I think your friend's problem is not with food, but with her own discipline as is the case whenever we transgress the principles of God's word. I pray her strength in the Lord because although it is humorous, it is serious also for the obvious reasons of health and faithfulness.

Bro. Rick

Anonymous said...

Her stomach should have been hurting after all that. Greedy, greedy greedy!

Anonymous said...

Food can be such a comfort to us when we are incapable of really dealing with some underlying and maybe even hidden issues we have yet found the courage to confront. Examples of such issues could be loneliness, rejection, abandonment, and low self-esteem just to name a few. Often times these issues were born many years ago and like weeds they've caused our real beauty to be covered up or consumed by our fear and inability to cope. I do not know your friend therefore I cannot say she fits this bill.
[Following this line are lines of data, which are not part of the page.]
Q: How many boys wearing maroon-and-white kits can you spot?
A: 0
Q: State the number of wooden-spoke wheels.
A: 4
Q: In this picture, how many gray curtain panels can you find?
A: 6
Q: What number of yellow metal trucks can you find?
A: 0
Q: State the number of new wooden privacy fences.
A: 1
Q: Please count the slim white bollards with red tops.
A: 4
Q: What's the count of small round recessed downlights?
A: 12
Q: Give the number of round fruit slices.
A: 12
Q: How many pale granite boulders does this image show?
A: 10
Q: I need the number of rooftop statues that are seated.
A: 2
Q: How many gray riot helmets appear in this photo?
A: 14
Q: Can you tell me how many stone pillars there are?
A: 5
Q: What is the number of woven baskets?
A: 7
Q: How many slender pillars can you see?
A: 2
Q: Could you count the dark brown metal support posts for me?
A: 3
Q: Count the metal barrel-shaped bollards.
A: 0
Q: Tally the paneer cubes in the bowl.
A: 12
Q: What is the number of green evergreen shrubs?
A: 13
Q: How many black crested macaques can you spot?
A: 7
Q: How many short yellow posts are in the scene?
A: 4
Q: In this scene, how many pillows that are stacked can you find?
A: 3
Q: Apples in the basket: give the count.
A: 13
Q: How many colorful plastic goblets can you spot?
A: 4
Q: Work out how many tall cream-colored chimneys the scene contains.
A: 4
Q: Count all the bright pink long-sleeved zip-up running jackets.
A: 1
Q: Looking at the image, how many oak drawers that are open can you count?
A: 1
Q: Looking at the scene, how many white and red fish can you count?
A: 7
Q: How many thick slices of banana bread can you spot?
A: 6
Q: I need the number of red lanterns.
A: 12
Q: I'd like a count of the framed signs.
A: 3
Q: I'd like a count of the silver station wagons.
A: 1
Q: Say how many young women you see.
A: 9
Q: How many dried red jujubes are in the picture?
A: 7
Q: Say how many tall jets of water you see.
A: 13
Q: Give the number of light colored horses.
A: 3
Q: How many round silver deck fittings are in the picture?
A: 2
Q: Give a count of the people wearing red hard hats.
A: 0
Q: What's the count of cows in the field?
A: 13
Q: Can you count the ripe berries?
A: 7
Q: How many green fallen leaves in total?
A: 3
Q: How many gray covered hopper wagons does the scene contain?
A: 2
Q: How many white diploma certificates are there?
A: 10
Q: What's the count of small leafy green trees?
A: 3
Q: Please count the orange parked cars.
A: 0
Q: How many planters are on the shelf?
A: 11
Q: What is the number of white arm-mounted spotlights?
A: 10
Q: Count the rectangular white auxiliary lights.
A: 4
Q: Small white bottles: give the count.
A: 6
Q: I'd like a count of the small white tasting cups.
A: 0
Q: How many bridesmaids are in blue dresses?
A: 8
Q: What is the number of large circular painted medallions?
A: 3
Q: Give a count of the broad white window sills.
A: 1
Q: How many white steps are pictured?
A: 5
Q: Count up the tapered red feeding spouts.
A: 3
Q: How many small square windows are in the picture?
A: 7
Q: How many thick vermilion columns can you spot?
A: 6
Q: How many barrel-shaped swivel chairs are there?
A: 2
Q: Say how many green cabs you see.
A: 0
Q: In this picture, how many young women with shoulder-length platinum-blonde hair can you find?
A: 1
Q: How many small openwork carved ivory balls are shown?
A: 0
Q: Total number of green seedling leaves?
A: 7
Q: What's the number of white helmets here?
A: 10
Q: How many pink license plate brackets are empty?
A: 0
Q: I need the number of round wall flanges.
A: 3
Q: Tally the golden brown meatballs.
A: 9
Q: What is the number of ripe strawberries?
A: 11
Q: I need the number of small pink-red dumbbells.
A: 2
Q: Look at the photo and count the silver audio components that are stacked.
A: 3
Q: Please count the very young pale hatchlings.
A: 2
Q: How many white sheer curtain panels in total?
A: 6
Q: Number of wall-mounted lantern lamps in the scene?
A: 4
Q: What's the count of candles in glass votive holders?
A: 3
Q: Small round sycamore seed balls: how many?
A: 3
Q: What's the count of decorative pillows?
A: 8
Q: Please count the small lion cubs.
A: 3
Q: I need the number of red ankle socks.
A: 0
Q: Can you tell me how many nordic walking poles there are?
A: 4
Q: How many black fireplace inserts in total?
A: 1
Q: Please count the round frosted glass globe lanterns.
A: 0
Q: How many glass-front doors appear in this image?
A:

However, if she does, encourage her to seek counseling and press more into God by asking him to reveal "the truth" to her as well as prepare her to be able to finally resolve and bring closure to it.

Anonymous said...

I would say eat what you want you only live once and if you get sick from it just chalk it up as I had fun doing it. Live life and be happy. Like IHOP says ("Come hungry leave happy")

Michael G
Who else
Chat wit ya later sis.

Anonymous said...

THAT SOUNDS LIKE SOMEBODY THAT LIVES UP THE STREET FROM ME, IN NORRISTOWN

Anonymous said...

Well, it sounds like to me she lived and she learned. Hopefully this experience will stay with her and she will be reminded of the way she felt if she ever went there again.